Hospital refutes nurses’ allegations in open letter

A group of nurses from Kiang Wu Hospital have published an open letter accusing the private hospital of engaging in malpractice which undermines the government’s strategy to control the local outbreak of novel coronavirus, also known as 2019-nCoV.
In the letter, which was published online and signed as a “group of frontline workers,” the nurses listed a series of malpractice incidents which had occurred at the hospital.
One of the allegations was that not all the masks distributed to staff were surgical masks, which are necessary to effectively prevent the wearer from being infected with the virus. The nurses also said that the hospital had refused to provide protective equipment to personnel in the respiratory department.
The patient who was diagnosed as the eighth case of novel coronavirus in Macau is a 64-year-old woman from Macau. She was transferred to Kiang Wu Hospital when her fever and cough did not improve despite being admitted to Conde S. Januário Hospital.

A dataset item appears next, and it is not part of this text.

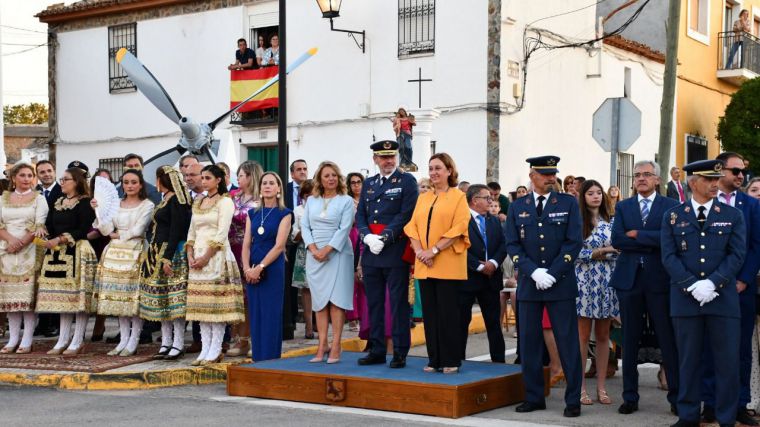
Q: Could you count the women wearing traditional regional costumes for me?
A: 5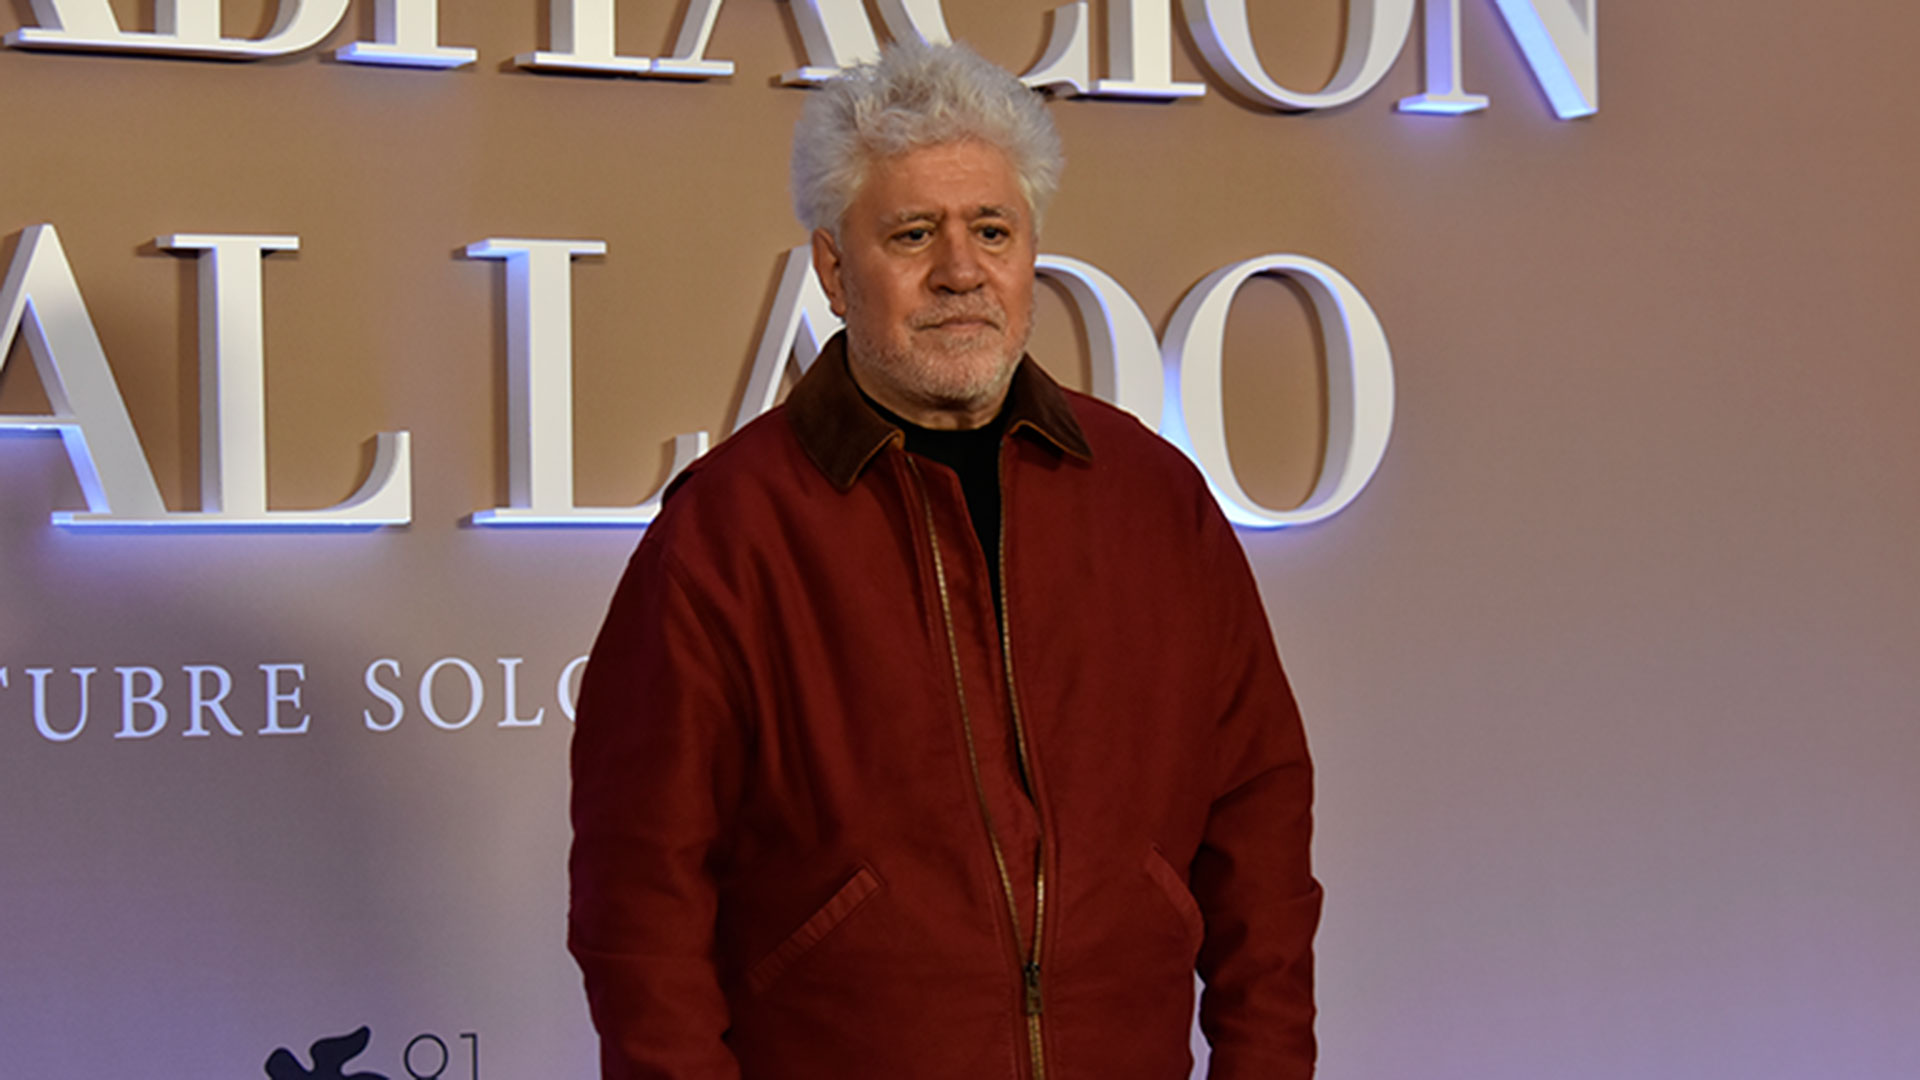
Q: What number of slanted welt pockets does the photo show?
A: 2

According to Chief Executive Ho Iat Seng, the local woman caused a potentially serious incident which resulted in the isolation of around 20 medical staff at Kiang Wu Hospital, after it was discovered that she had concealed information regarding her travel to the mainland.
According to the open letter, the hospital also does not provide accommodation for nurses who are in close contact with patients showing symptoms of the virus, stating that the hospital “has not yet provided a suitable and isolated place to house the most exposed nurses.”
In the conclusion of their letter, the nurses mentioned that one of the patients who was diagnosed with fever “was not put in an isolation room for 14 days,” a measure to prevent the spread of possible infection.
However, Kiang Wu Hospital dismissed the accusations, stating that frontline nurses may be suffering from psychological and emotional pressures, hence the issuing of an open letter.
As cited in local media reports, the hospital said it “strongly urged that you do not create rumors, do not spread rumors, and do not believe rumors.”
Meanwhile, the medical director of Conde S. Januário Hospital, Dr. Lei Wai Seng, urged the employees to submit their concerns to hospital management.
“We do not want or have the right to prohibit the demonstration of workers, but these situations can be used by other people with the intention of causing a negative environment among those who are at the forefront of fighting the epidemic,” said Lei.
The official clarified that health authorities are in contact with the city’s hospitals and clinics to ensure that they have enough equipment and accessories to protect against the virus. Lei says the stockpiles should last for up to six months.